→ WHAT YOU SHOULD DO:
An exact copy of the records below is required, and it must contain no pictures.

Dataset entries:
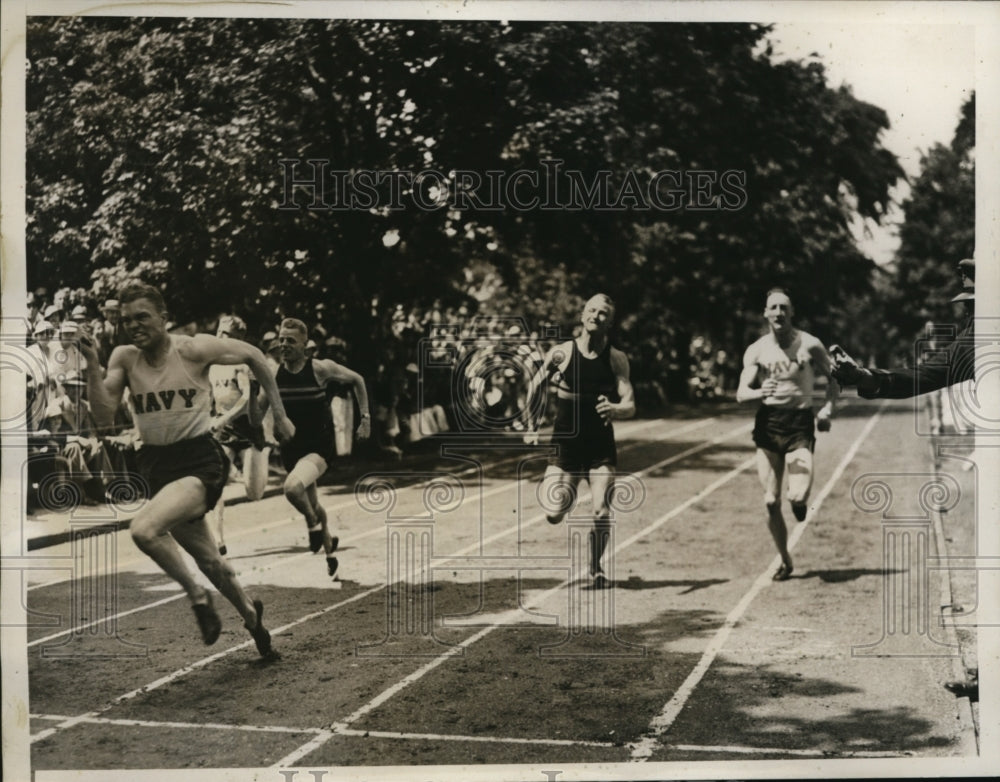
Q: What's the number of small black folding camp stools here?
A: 0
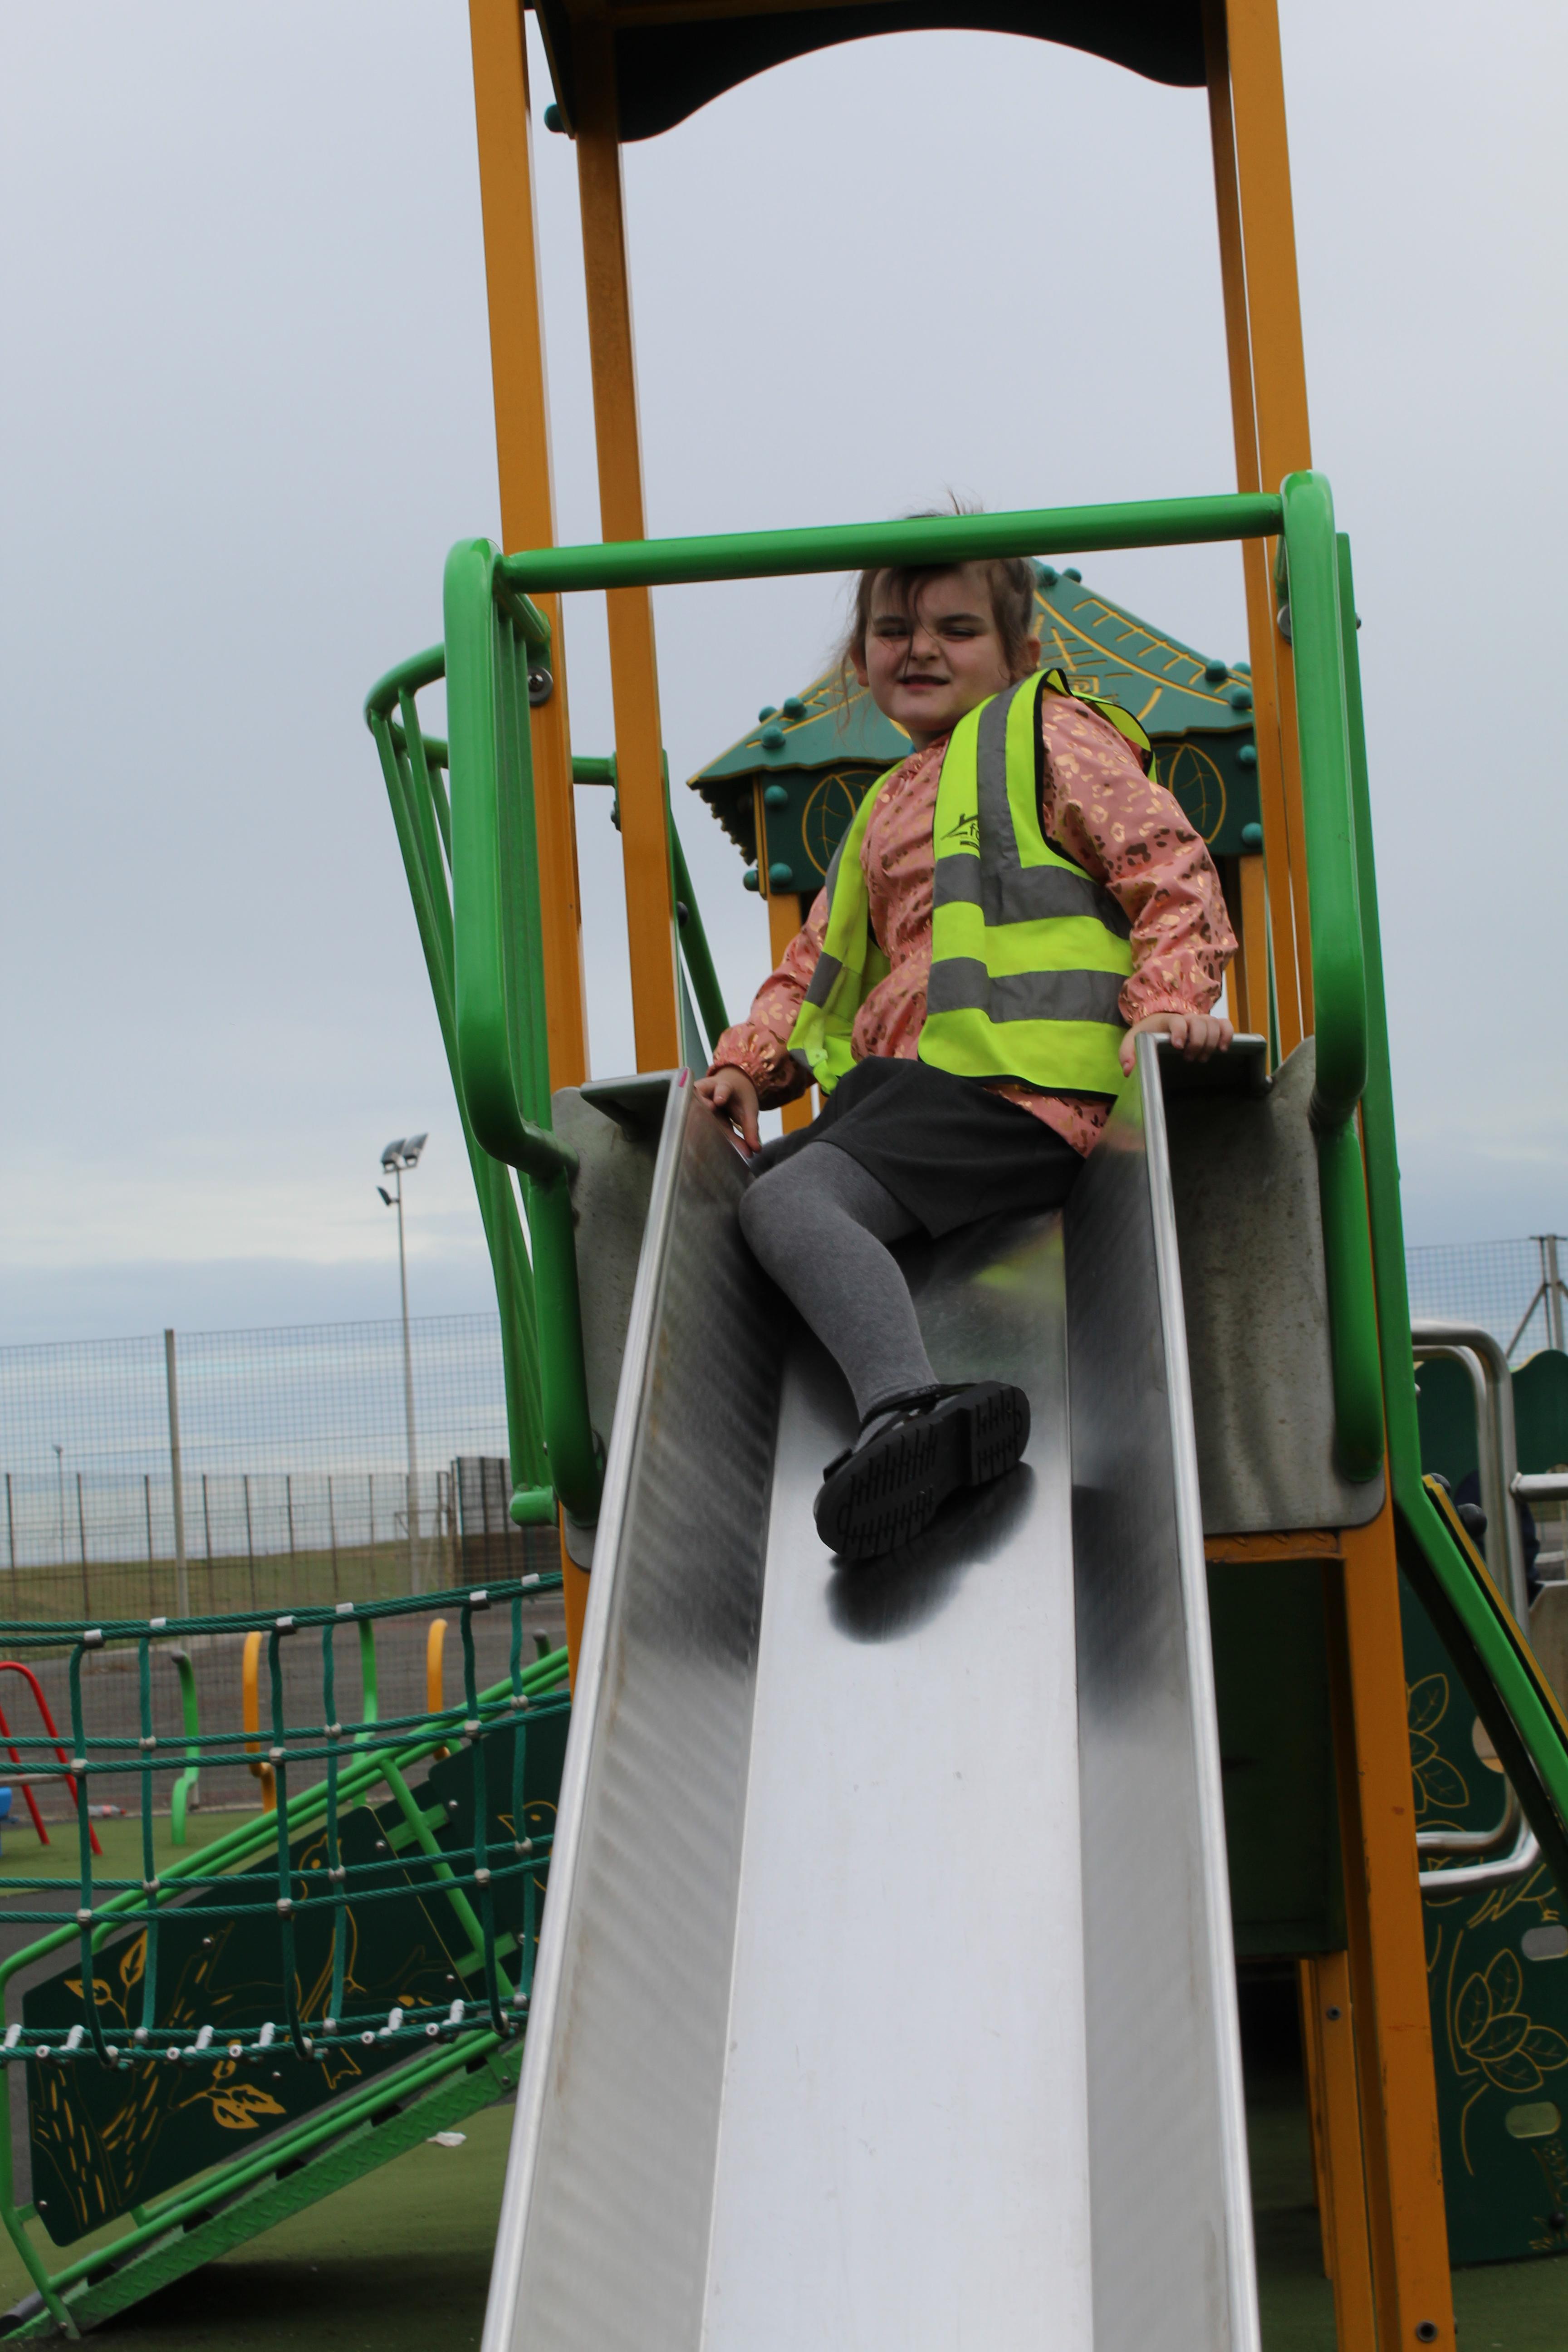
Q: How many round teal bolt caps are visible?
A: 14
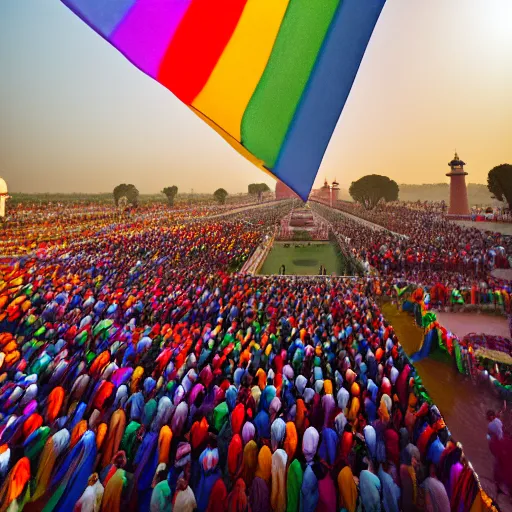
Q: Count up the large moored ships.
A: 0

→ TASK ANSWER:
Q: What's the number of small black folding camp stools here?
A: 0
Q: How many round teal bolt caps are visible?
A: 14
Q: Count up the large moored ships.
A: 0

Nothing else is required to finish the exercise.